From: Eric Wong <normalperson@yhbt.net>
To: Junio C Hamano <junkio@cox.net>
Cc: git@vger.kernel.org, Pazu <pazu@pazu.com.br>
Subject: [PATCH 1/2] git-svn: enable delta transfers during fetches when using SVN:: libs
Date: Mon, 27 Nov 2006 21:44:48 -0800 [thread overview]
Message-ID: <20061128054448.GA396@soma> (raw)
In-Reply-To: <loom.20061124T143148-286@post.gmane.org>
This should drastically reduce bandwidth used for network
transfers.

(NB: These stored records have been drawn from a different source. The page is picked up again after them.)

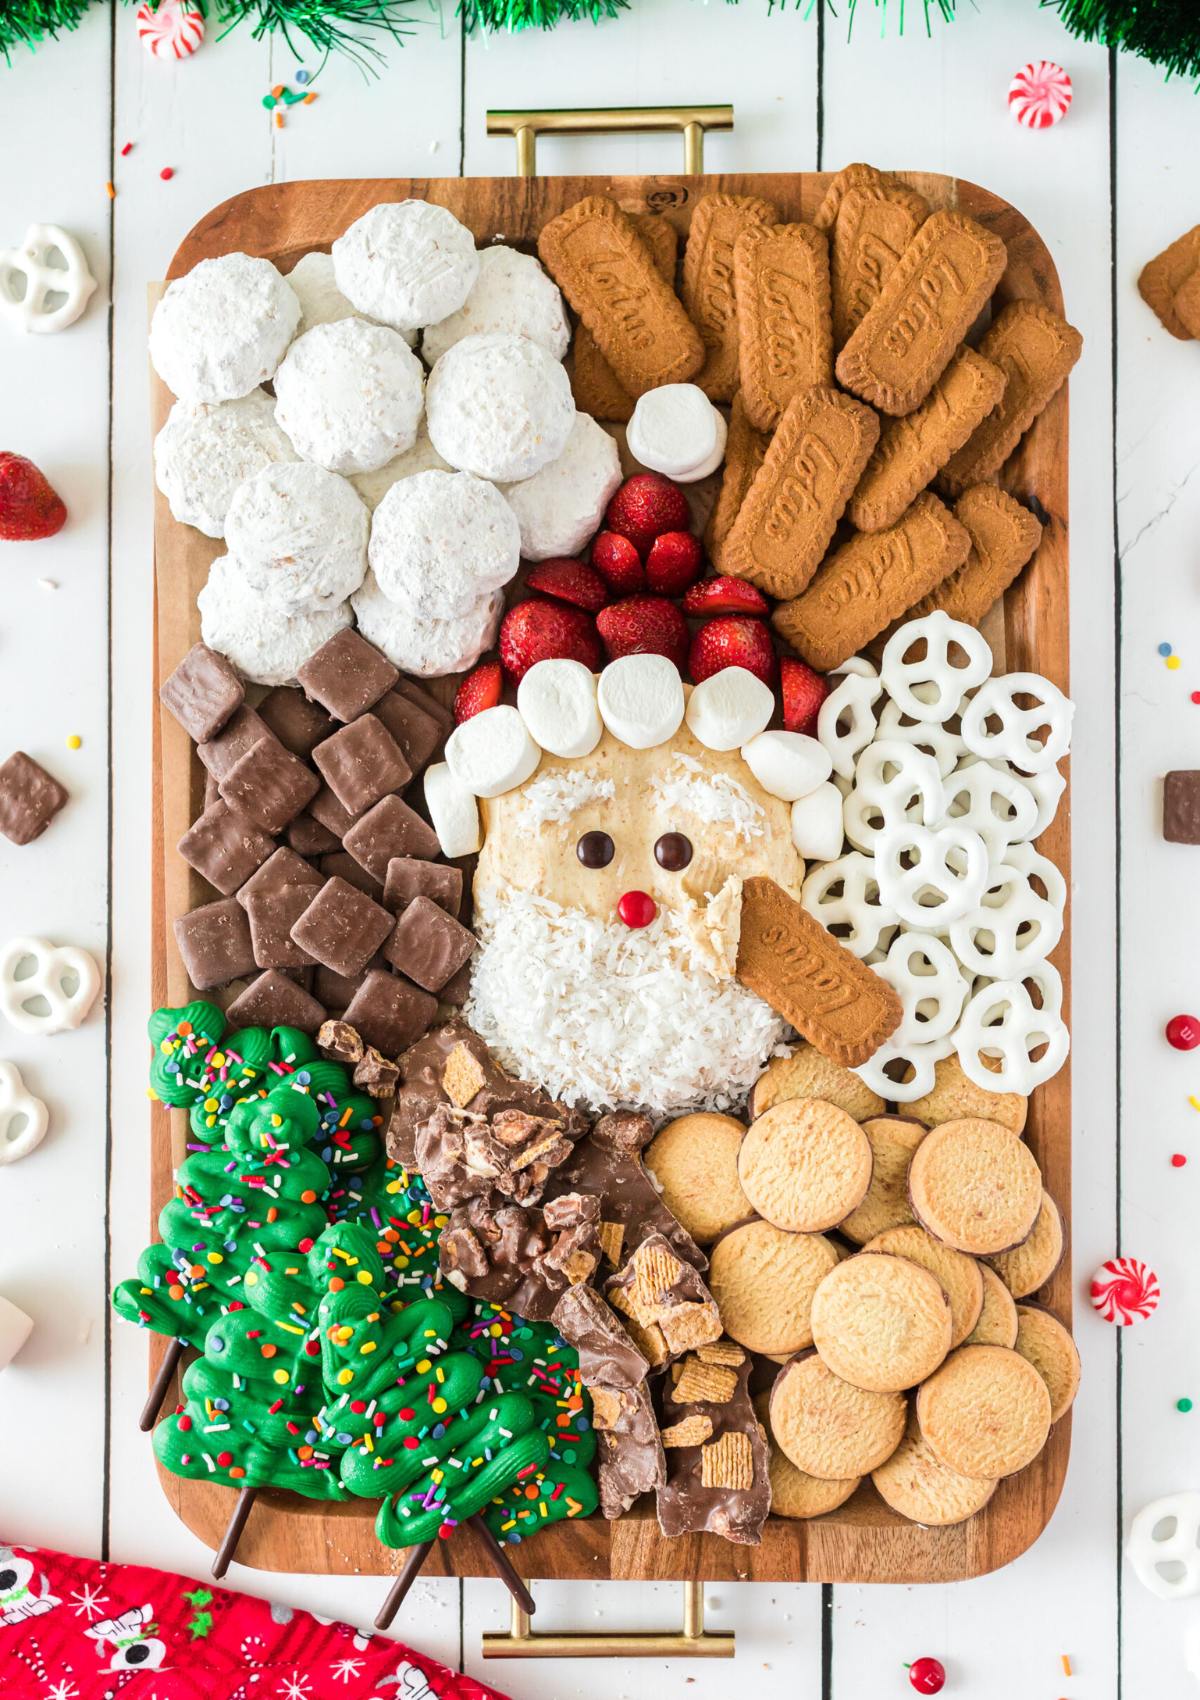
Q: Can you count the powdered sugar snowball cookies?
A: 13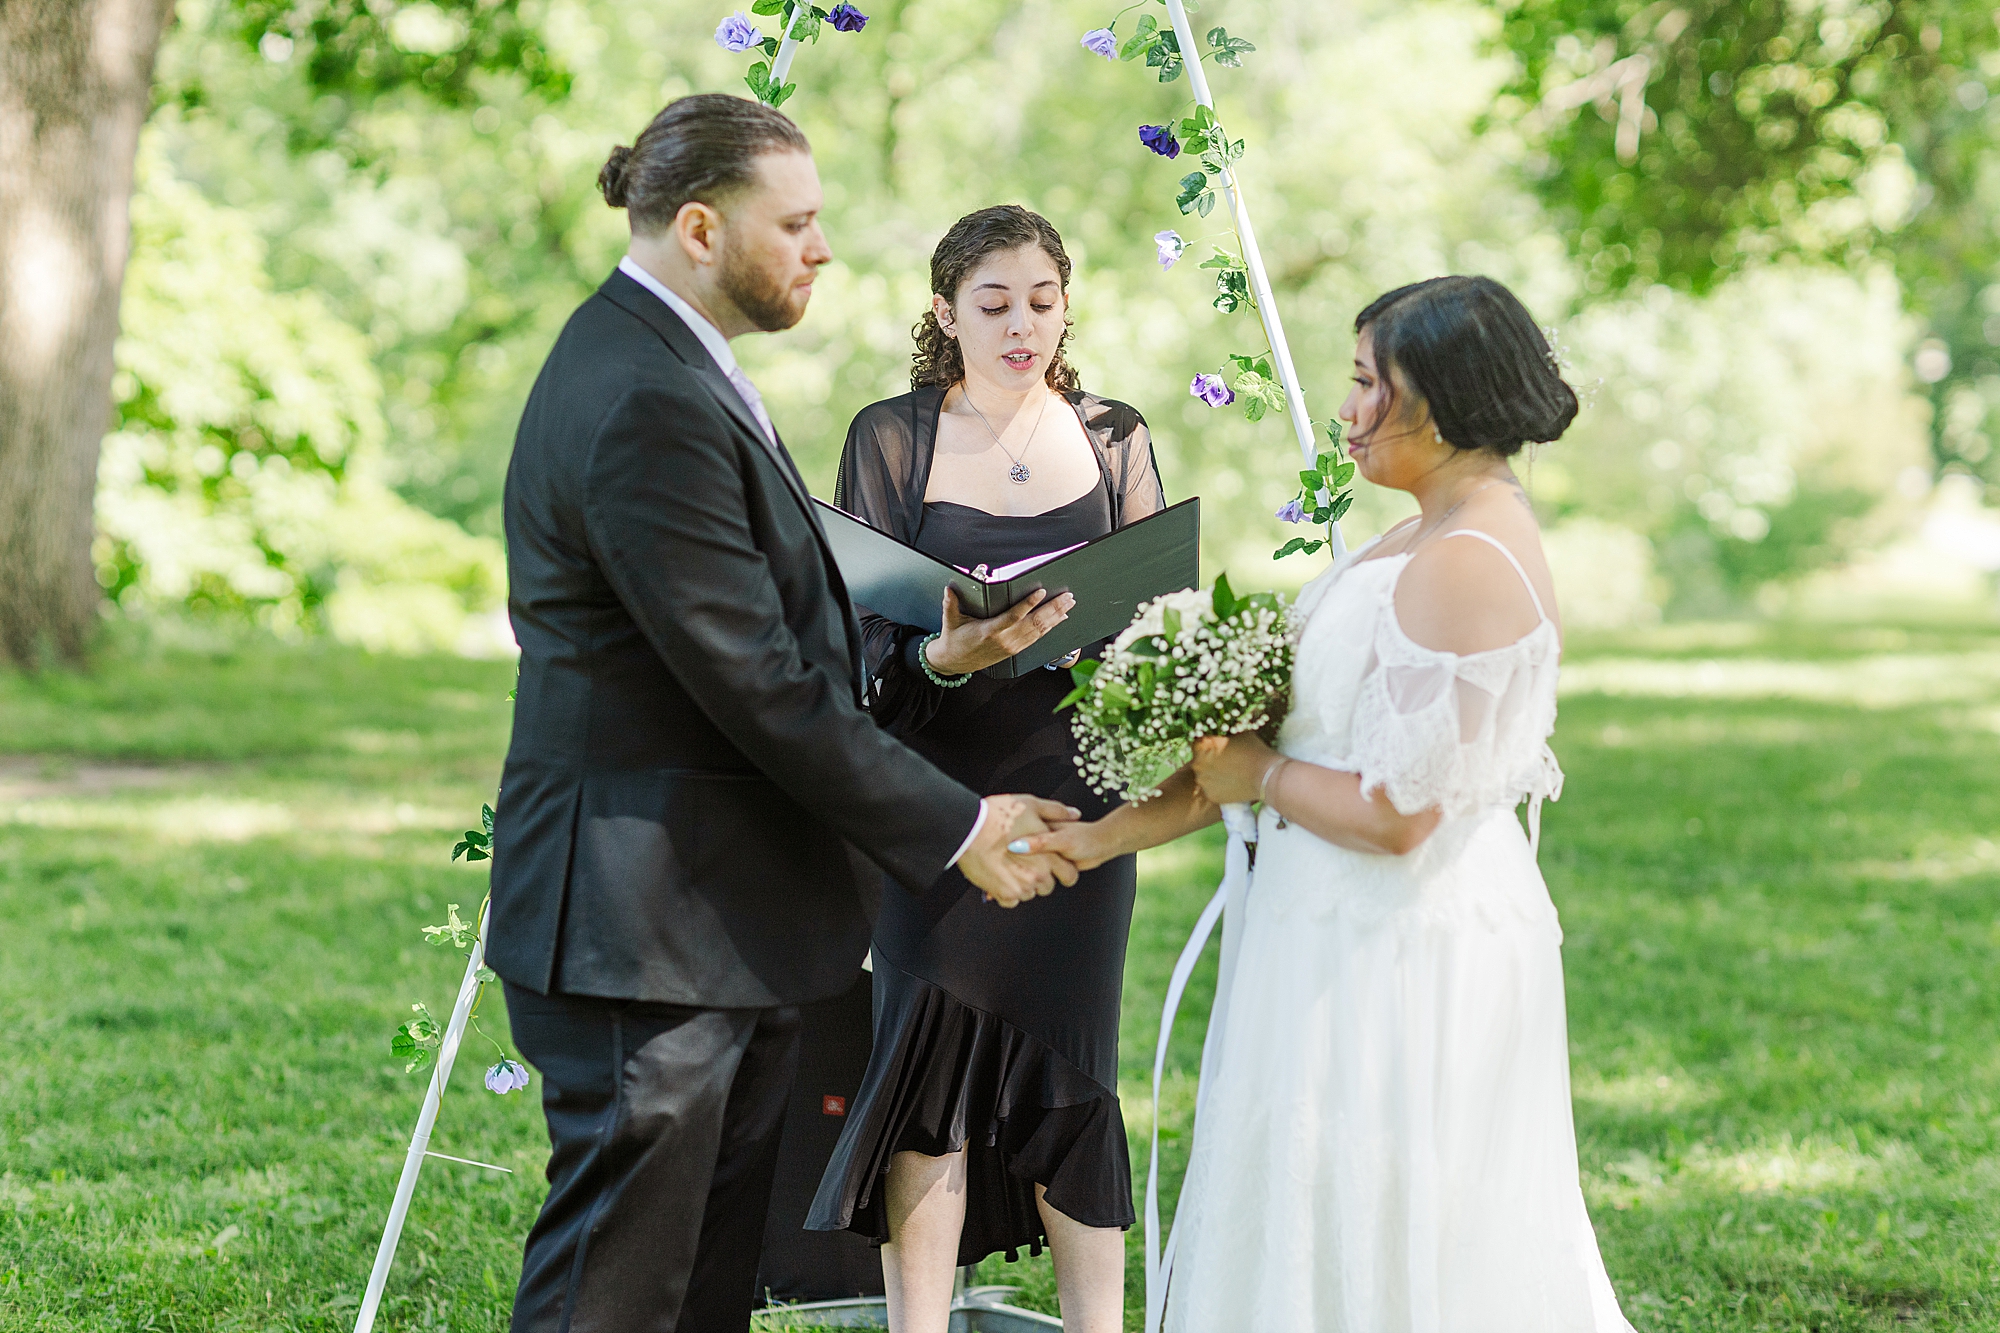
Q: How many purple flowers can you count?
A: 8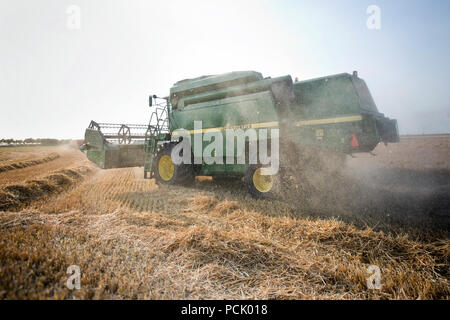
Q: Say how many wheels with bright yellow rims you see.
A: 2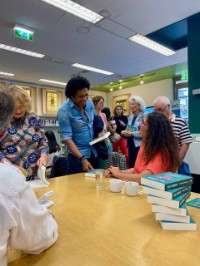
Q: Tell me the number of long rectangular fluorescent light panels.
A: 6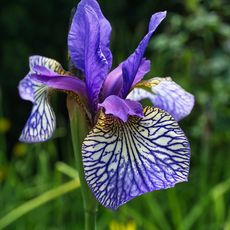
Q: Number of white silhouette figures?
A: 0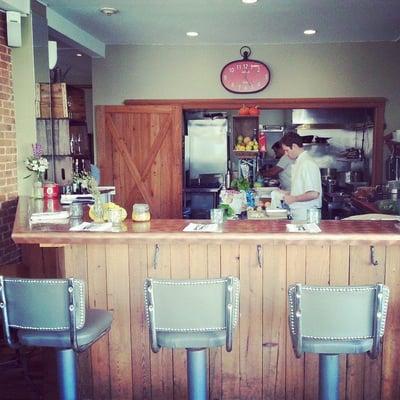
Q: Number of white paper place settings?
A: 3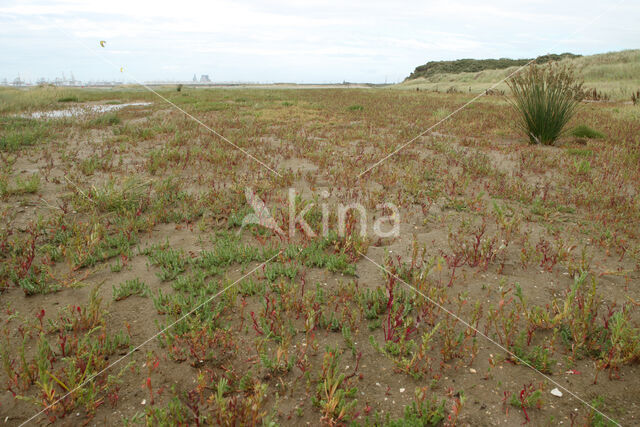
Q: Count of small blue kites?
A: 0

This is not enabled for file:// repositories by
default because of the increased CPU usage and I/O needed.
GIT_SVN_DELTA_FETCH may be set to a true value to enable or
false (0) to disable delta transfers regardless of the
repository type.
Signed-off-by: Eric Wong <normalperson@yhbt.net>
---
git-svn.perl | 194 ++++++++++++++++++++++++++++++++++++++++++++++++++++++++--
1 files changed, 189 insertions(+), 5 deletions(-)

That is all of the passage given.